In 1991, when Jonathan Ive was toiling away at a hip London design firm, little did he know that sculpting bathroom sinks for one client would lead to a career crafting computers for another. Or that he'd end up changing the way the world looks at technology.
That computer client was Apple, and based on Ive's work on the PowerBook it hired him full-time a year later. His charge: realize founder Steve Jobs's edict to produce "nsanely great" products. From flat-panel displays on disappearing legs to matte aluminum notebooks and touchpad iPods, the instant recognition of all things Apple is the handiwork of Ive – now 37 and the company's vice president of industrial design – and his team.
Which is where the bathroom sink comes in. With little provocation Ive offers a gloves-off critique of the landscape of consumer electronics: "So many are desperately waving their designer tails at us," he says with scorn. "It's a frantic search to create just another shape."

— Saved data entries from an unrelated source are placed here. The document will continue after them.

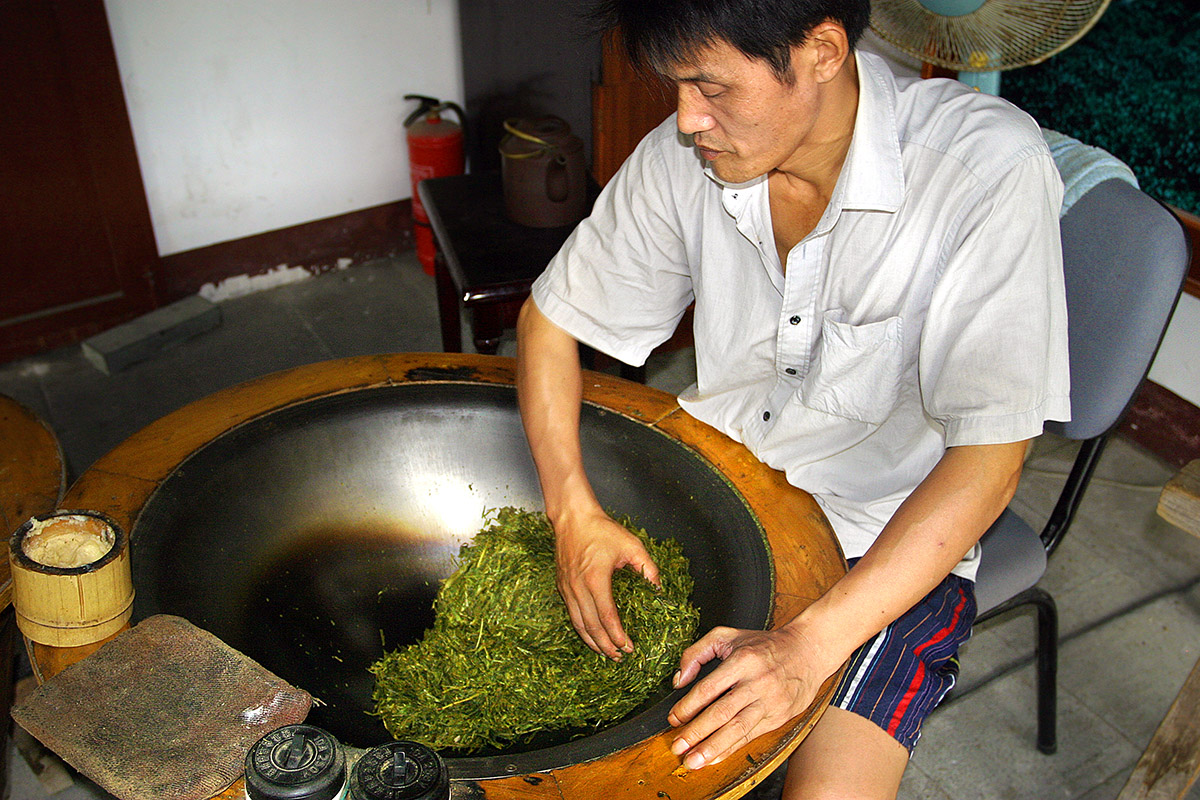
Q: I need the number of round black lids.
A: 2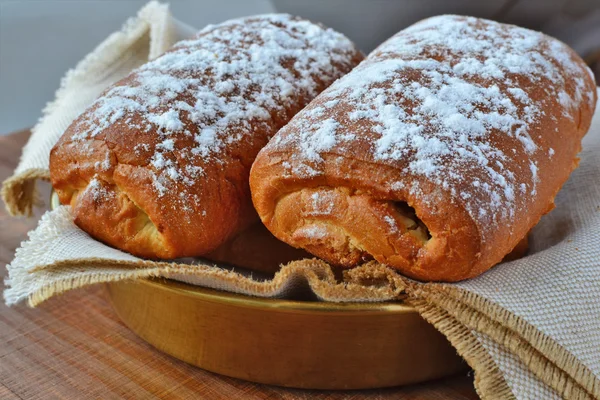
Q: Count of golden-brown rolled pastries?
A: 2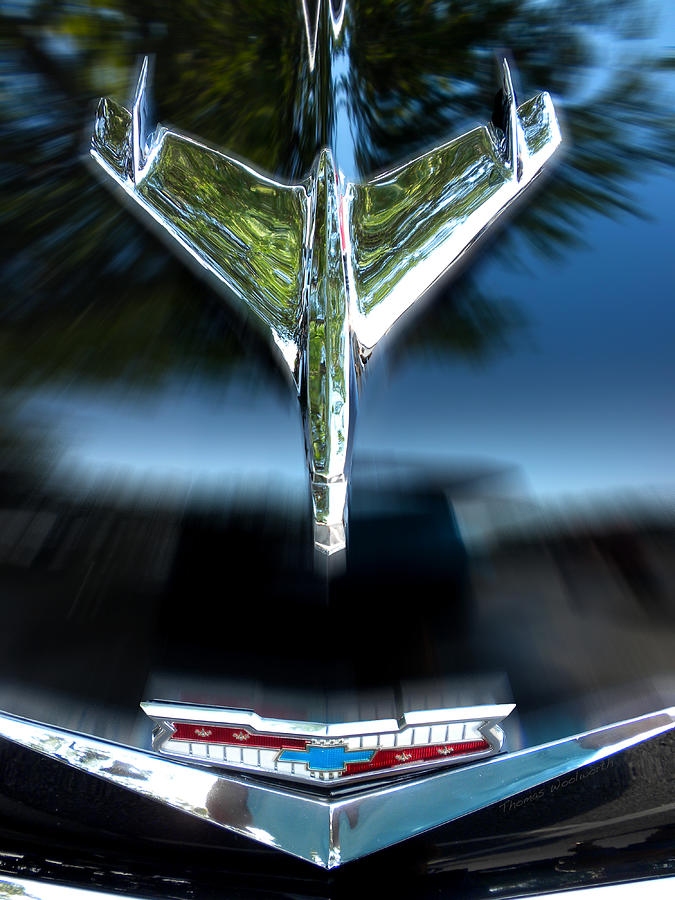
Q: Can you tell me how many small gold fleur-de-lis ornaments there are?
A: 4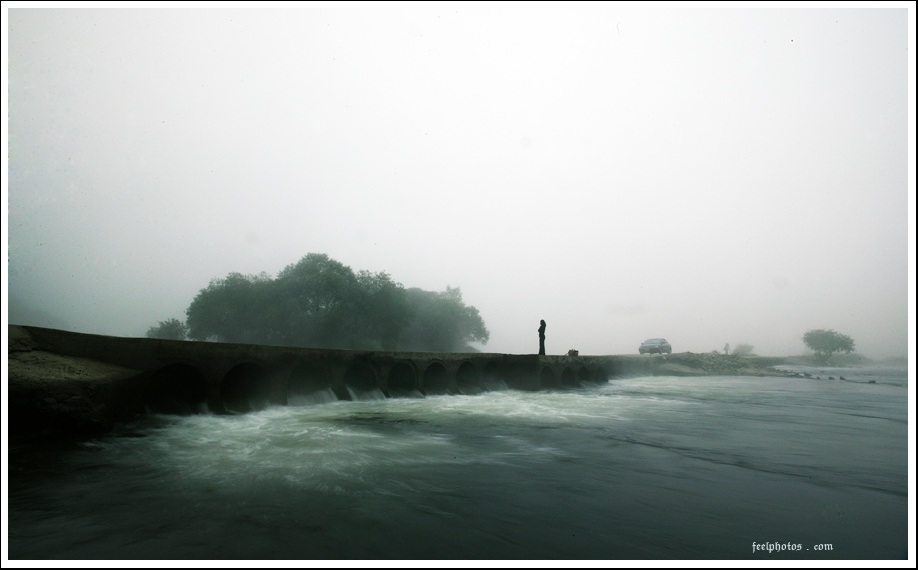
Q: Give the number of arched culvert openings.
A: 12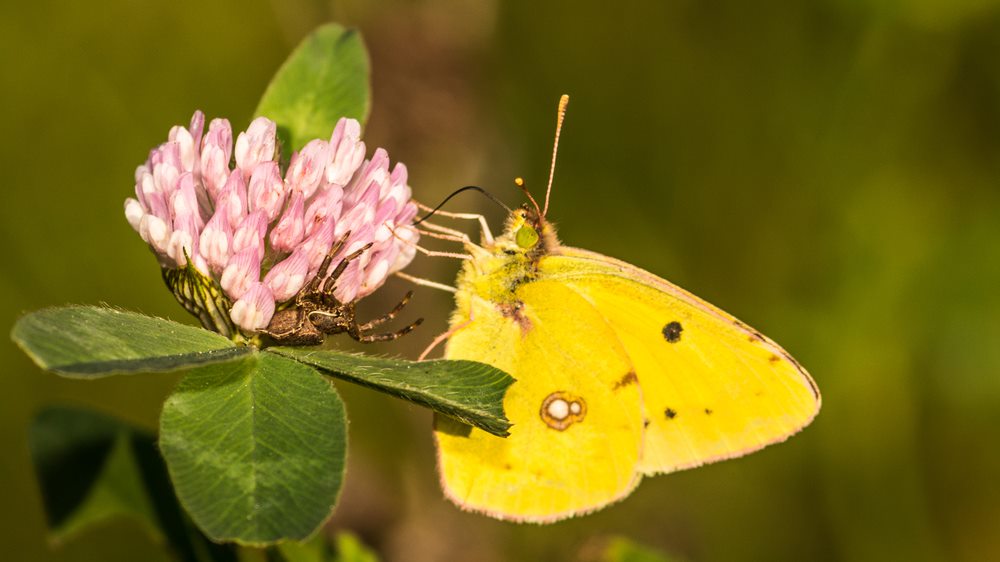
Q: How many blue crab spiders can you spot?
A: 0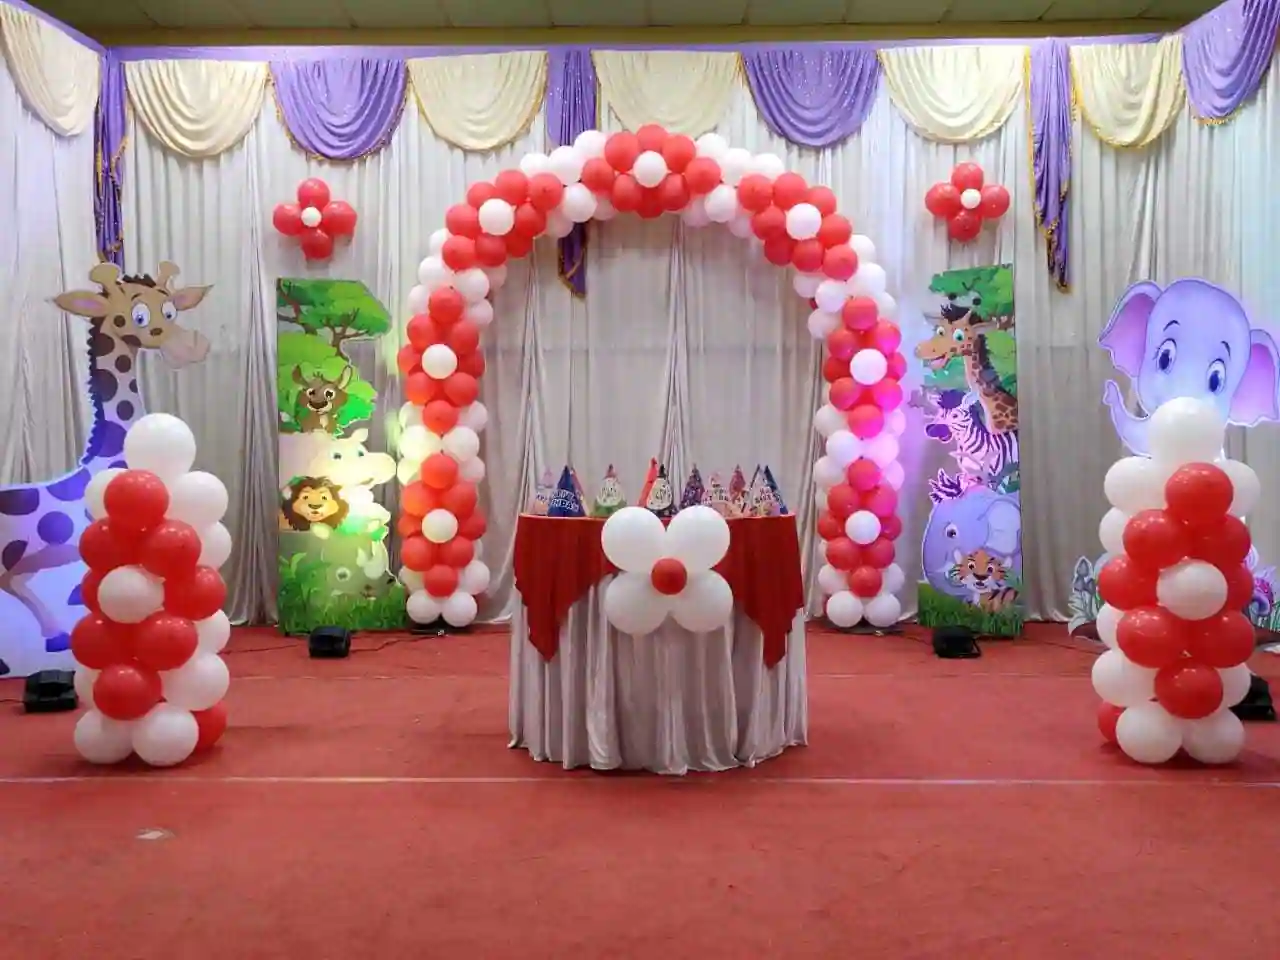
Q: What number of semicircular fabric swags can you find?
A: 9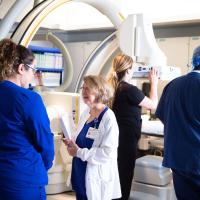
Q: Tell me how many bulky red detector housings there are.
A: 0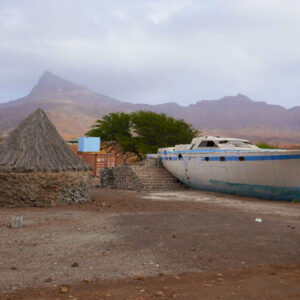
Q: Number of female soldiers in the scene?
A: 0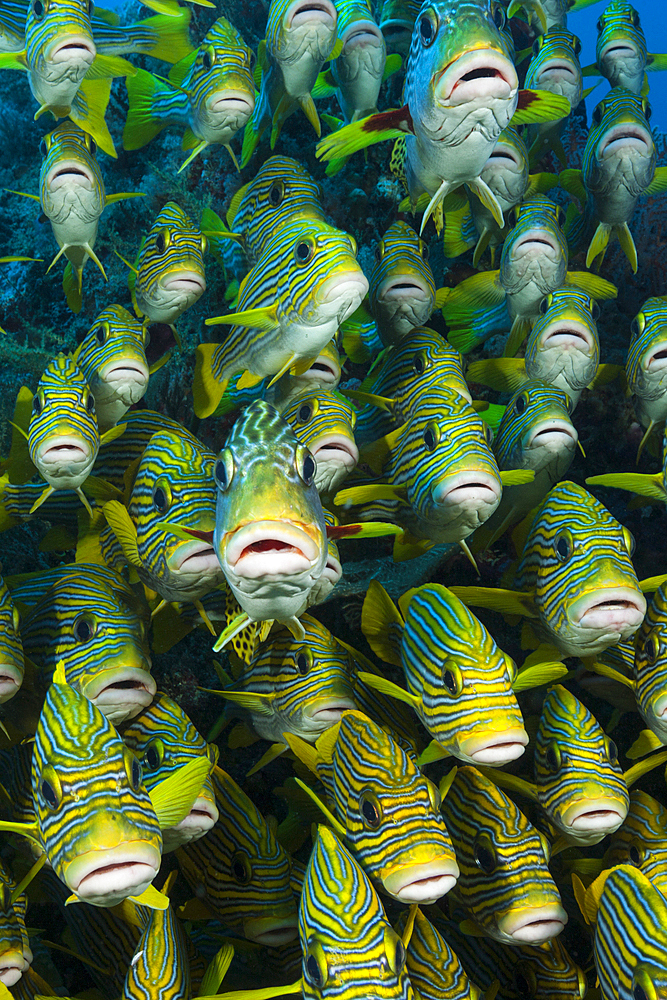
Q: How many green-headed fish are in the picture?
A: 2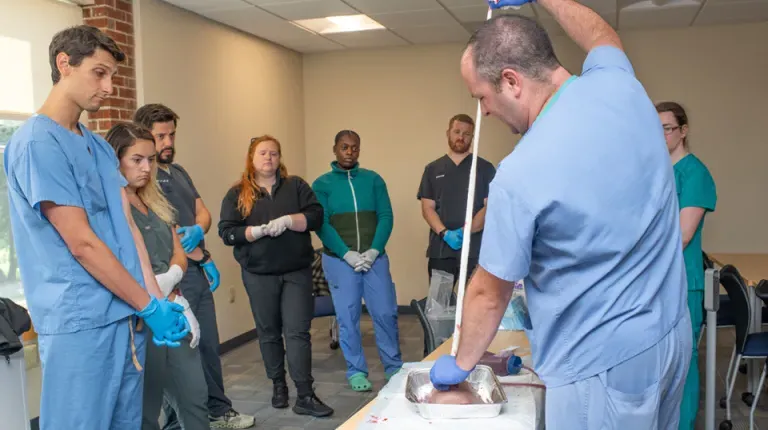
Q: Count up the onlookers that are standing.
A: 7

A beautifully crafted wash basin, on the other hand, achieves Ive's platonic ideal, in which "form and function are one and the same." To achieve this with a computer takes a fiercely reductive rigor. "We try to evolve and evolve a product until the inevitability of it almost appears undesigned," explains the soft-spoken Brit. The genius of Ive's designs is that they are so perfectly obvious, so duh, they just couldn't have come out any other way.